Он побледнел еще больше и долго смотрел на меня, застыв на месте. Постепенно на лицо его вернулись краски и выразительность.
– Хорошо, – сказал он. – Я буду здесь, когда ты вернешься. Но если этого не случится, я приду в бешенство! Клянусь, я больше не скажу тебе ни слова. Исчезни сегодня – и больше ни одного кивка от меня не дождешься. Это будет преступление против законов гостеприимства. Ты понял?
– Ладно, ладно! – ответил я, пожав плечами, хотя втайне был тронут его стремлением к моему обществу. Прежде я не был уверен в том, что оно ему необходимо, и так грубо себя вел. – Вернусь. Мне хочется кое-что еще выяснить.
– Что?
– Почему ты не боишься смерти.
– Ну, ведь ты же ее не боишься. Или я не прав?
Я не ответил. Я снова увидел солнце – огромный пламенный шар, сливающийся с землей и небом, – и вздрогнул. А потом передо мной возникла масляная лампа из недавнего сна.
– Что случилось? – спросил Дэвид.
– Я боюсь смерти, – ответил я, подчеркивая сказанное кивком. – Все мои иллюзии разбиты.
– А разве у тебя есть иллюзии? – совершенно искренне удивился он.
– Конечно есть. Одна из них заключается в том, что никто не может сознательно отказаться от Темного Дара...
– Лестат, возможно, стоит напомнить, что ты и сам от него отказался?
– Дэвид, я был слишком юн. Меня принудили. Я сопротивлялся инстинктивно. Но ничего сознательного здесь не было.
– Не стоит так себя недооценивать. Думаю, ты бы отказался, даже в полной мере понимая, о чем речь.
– А вот это уже твои иллюзии, – возразил я. – Я голоден. Прочь с дороги, или я убью тебя.
– Не верю. Лучше ты возвращайся.
– Вернусь. На этот раз я сдержу данное в письме обещание. Ты получишь возможность высказать все.

* * *

Я охотился в лондонских переулках. Я блуждал рядом с вокзалом Чаринг-Кросс в надежде на встречу с каким-нибудь отпетым головорезом, который насытит меня до отвала, даже если его мелочные амбиции и не прольют бальзам на мою душу. Но все вышло не совсем так.

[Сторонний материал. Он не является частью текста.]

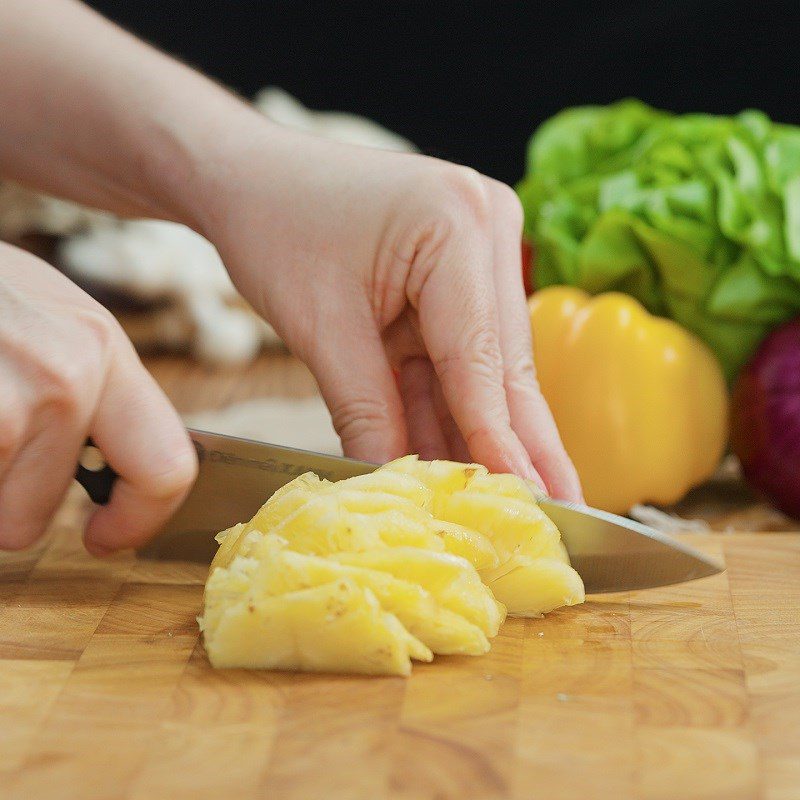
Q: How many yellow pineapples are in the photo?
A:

Впереди шаркала старушка в грязном пальто, с обмотанными тряпками ногами. Сумасшедшая, умирающая от холода, она бы не протянула и до утра; она выбралась через черный ход из того дома, где ее пытались запирать, – во всяком случае, она сообщала всему миру, ни к кому не обращаясь конкретно, что твердо намерена никогда больше не позволить себя поймать.

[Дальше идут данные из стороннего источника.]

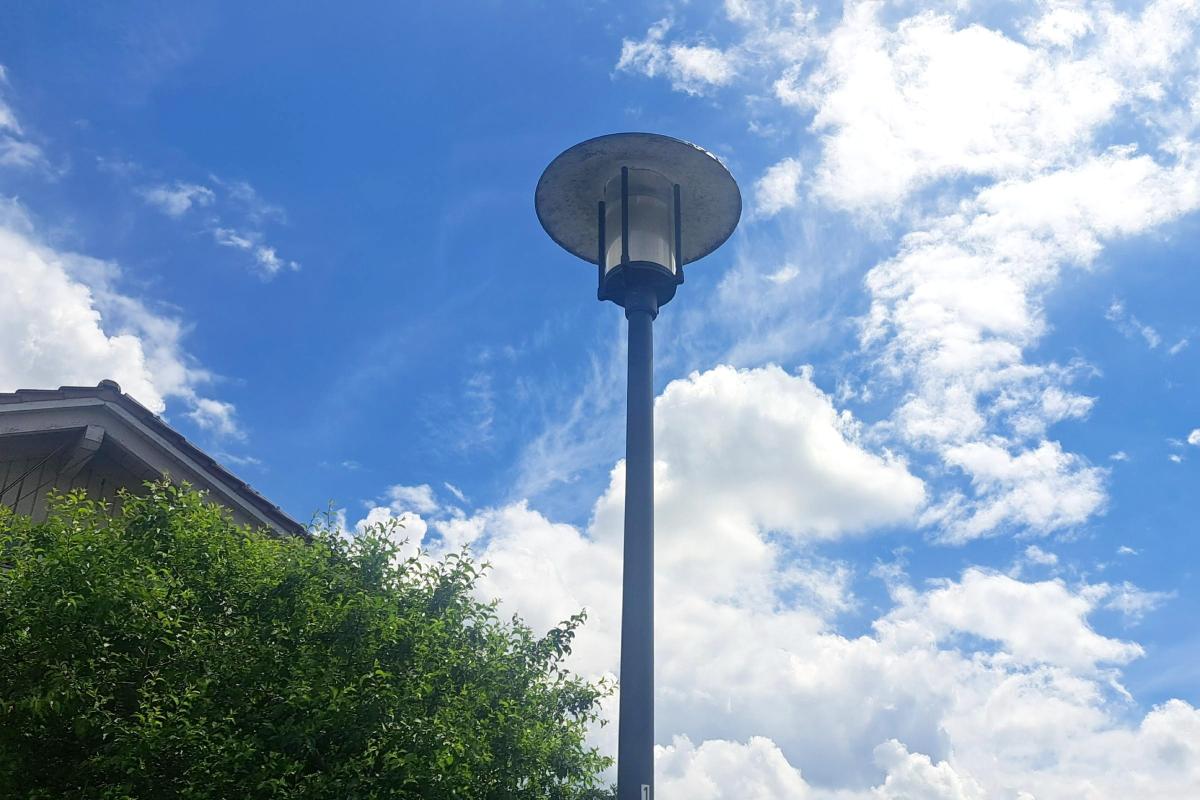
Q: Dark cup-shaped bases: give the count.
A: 1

Из нас вышли отличные любовники! Она подарила мне имя и огромную гроздь теплых воспоминаний, и вот мы с ней уже танцевали в канаве, и я долго держал ее в своих объятиях. Как и большинство нищих этого века, когда в западных странах пища водится в таком изобилии, она не страдала от недоедания, и я пил медленно, очень медленно, смакуя каждую каплю и чувствуя, как кровь растекается под моей обгоревшей кожей.
Когда все было кончено, я понял, что уже давно и сильно замерз. Я сильнее ощущал изменения температуры. Интересно.
Яростные порывы ветра отнюдь не доставляли мне удовольствия. Может быть, часть моей плоти действительно сгорела? Не знаю. Я почувствовал, что у меня промокли ноги, а руки болели так сильно, что пришлось спрятать их в карманы. Ко мне вновь вернулись воспоминания о зиме во Франции, о последних днях, проведенных дома, об отдыхающем на постели из сена молодом смертном деревенском господине, чьими единственными друзьями были собаки.